Die weiteren Vorteile einer ausreichenden Dämmung sind für Eigentümer oftmals noch wichtiger als die Energieeinsparung: Der Wohnkomfort steigt, da die Außenwand innenseitig wärmer wird. Im Sommer schützt Dämmung auch vor Überhitzung der Räume. Eigentümer, die richtig dämmen, profitieren außerdem vom Werterhalt und besseren Marktchancen der Immobilie.

Viele Experten empfehlen Hauseigentümern, bei einer Sanierung sogar noch besser zu dämmen, als der Gesetzgeber fordert. Die für eine KfW-Förderung vorgegebene Qualität ist dabei sinnvoll. Wer etwa 16 bis 20 Zentimeter Dämmung auftragen lässt, kommt in den Genuss des staatlichen Fördergeldes. Das macht schnell mehrere Tausend Euro aus und deckt die Mehrkosten ab, die bei einer besonders dicken Dämmung entstehen. Eigentümer in Baden-Württemberg erfüllen mit einer solchen Dämmung außerdem die Anforderungen, die das Erneuerbare-Wärme-Gesetz des Landes bei einem späteren Heizungstausch stellt.

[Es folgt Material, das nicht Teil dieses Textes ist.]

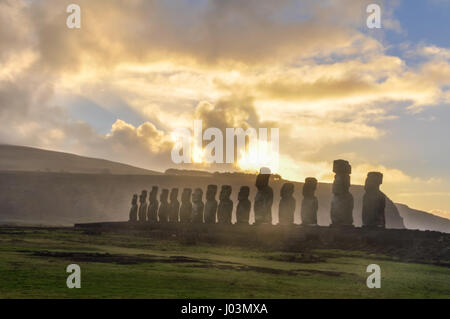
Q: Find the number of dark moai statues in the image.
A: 15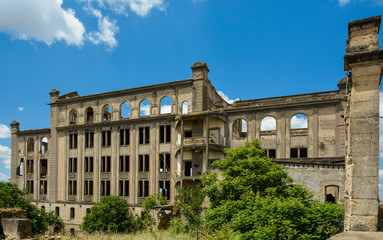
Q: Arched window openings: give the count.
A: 12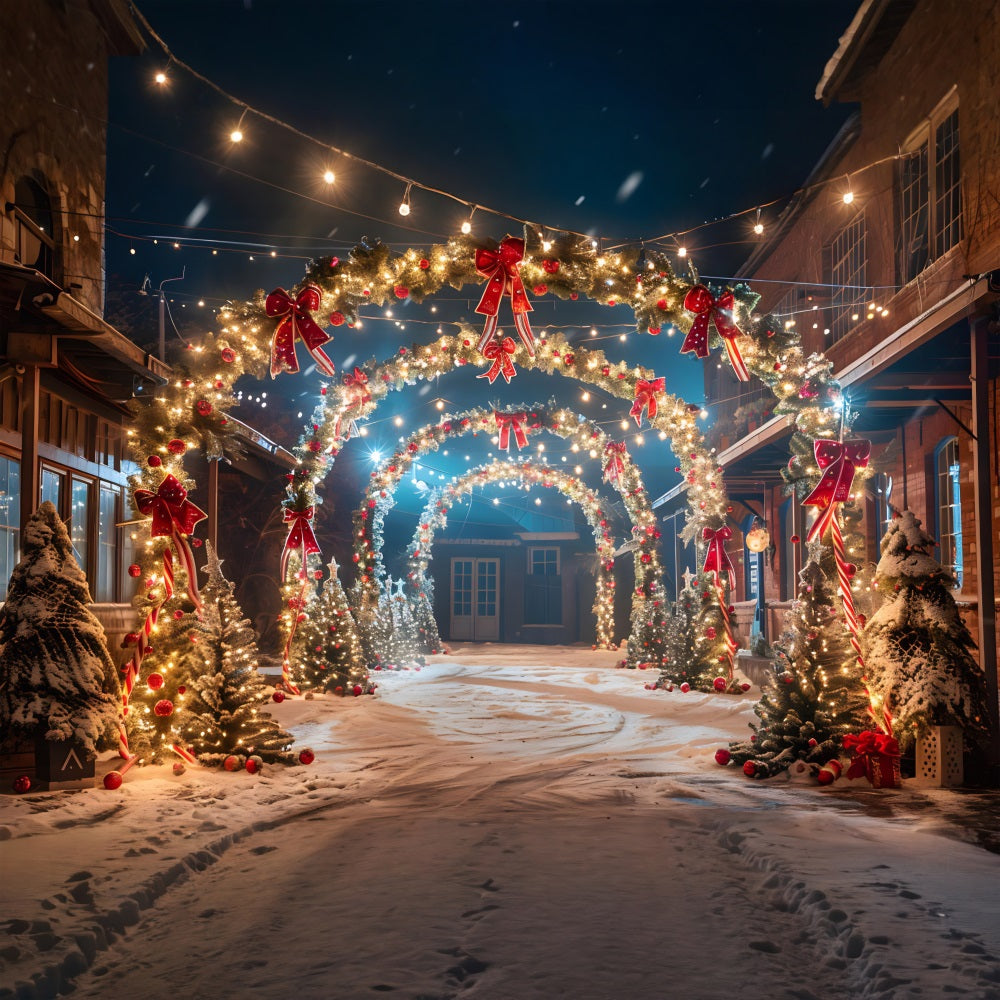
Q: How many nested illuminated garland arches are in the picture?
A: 4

Gesetzeslücke erst jetzt aufgefallen

Bislang galt die rund zehn Jahre alte Regel, dass die Dämmschicht der Fassade je nach Dämmmaterial und Zustand der Außenwand mindestens 12 bis 16 Zentimeter dick sein muss, um die gesetzlichen Minimalstandards der Energieeinsparverordnung EnEV zu erfüllen. Wie die Gesetzeslücke überhaupt zustande kam, ist bislang unklar. Aufgefallen ist sie erst im Sommer 2016. Ein Hauseigentümer in Ebersbach bei Göppingen hatte begonnen, seine Fassade mit einer nur vier Zentimeter dicken Dämmung zu verkleiden. Die untere Baurechtsbehörde ordnete daraufhin einen Baustopp an.

Doch dann kamen erste Zweifel, ob der Ebersbacher Fall, das Anbringen der Dämmung auf den nicht entfernten Altputz, von der EnEV überhaupt mit Anforderungen versehen ist. Die Antwort der Projektgruppe EnEV der Bauministerkonferenz vom 27. September brachte Gewissheit: Nein, in solchen Fällen gibt es keine Regelung der Außenwanddämmung. Bei der letzten Änderung der EnEV, die im Mai 2014 in Kraft trat, ist die folgenschwere Änderung aufgenommen worden. Davor gab es die Ausnahme nicht.